4. Logging

STIG Manager streams structured JSON logging objects to standard output (STDOUT). You should capture and persist these logging objects in accordance with your Organizational requirements.

4.1. Logging schemas

The full JSON Schema (Draft 07) definition of our logging objects is available here. This documentation is organized to describe each logging component separately and presents the relevant sub-schemas.

4.2. Common

{
  "$schema": "https://json-schema.org/draft-07/schema",
  "$id": "http://yourdomain.com/schemas/myschema.json",
  "type": "object",
  "properties": {
    "date": {
      "type": "string",
      "format": "date-time"
    },
    "level": {
      "type": "integer",
      "minimum": 1,
      "maximum": 4
    },
    "component": {
      "type": "string",
      "enum": [
        "index",
        "initData",
        "oidc",
        "mysql",
        "static",
        "rest",
        "logger"
      ]
    },
    "type": {
      "type": "string"
    },
    "data": {
      "type": "object"
    }
  },
  "required": [
    "date",
    "level",
    "component",
    "type",
    "data"
  ],
  "additionalProperties": false
}

The data object is extensible and will contain structured details concerning the event.

The contents of the logs can be controlled with the following Environment Variables:

STIGMAN_LOG_LEVEL
  • Default: 3

  • Controls the granularity of the generated log output, from 1 to 4. Each level is inclusive of the ones before it.
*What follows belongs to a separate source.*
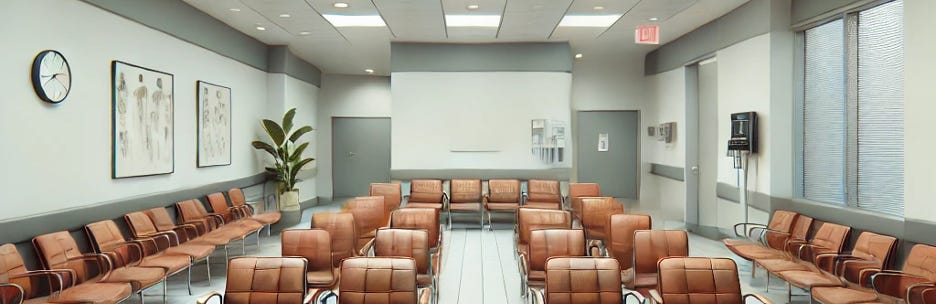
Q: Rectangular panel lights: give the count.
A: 3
Level 1 will log only errors, level 2 includes warnings, level 3 includes status and transaction logs, and level 4 includes debug-level logs.

STIGMAN_LOG_MODE
  • Default: combined

  • Controls whether the API will create one “combined” log entry for http requests that includes both the request and response information; or two separate log entries, one for the request and one for the response, that can be correlated via a generated Request GUID in each entry. Any value other than “combined” will produce separate log entries.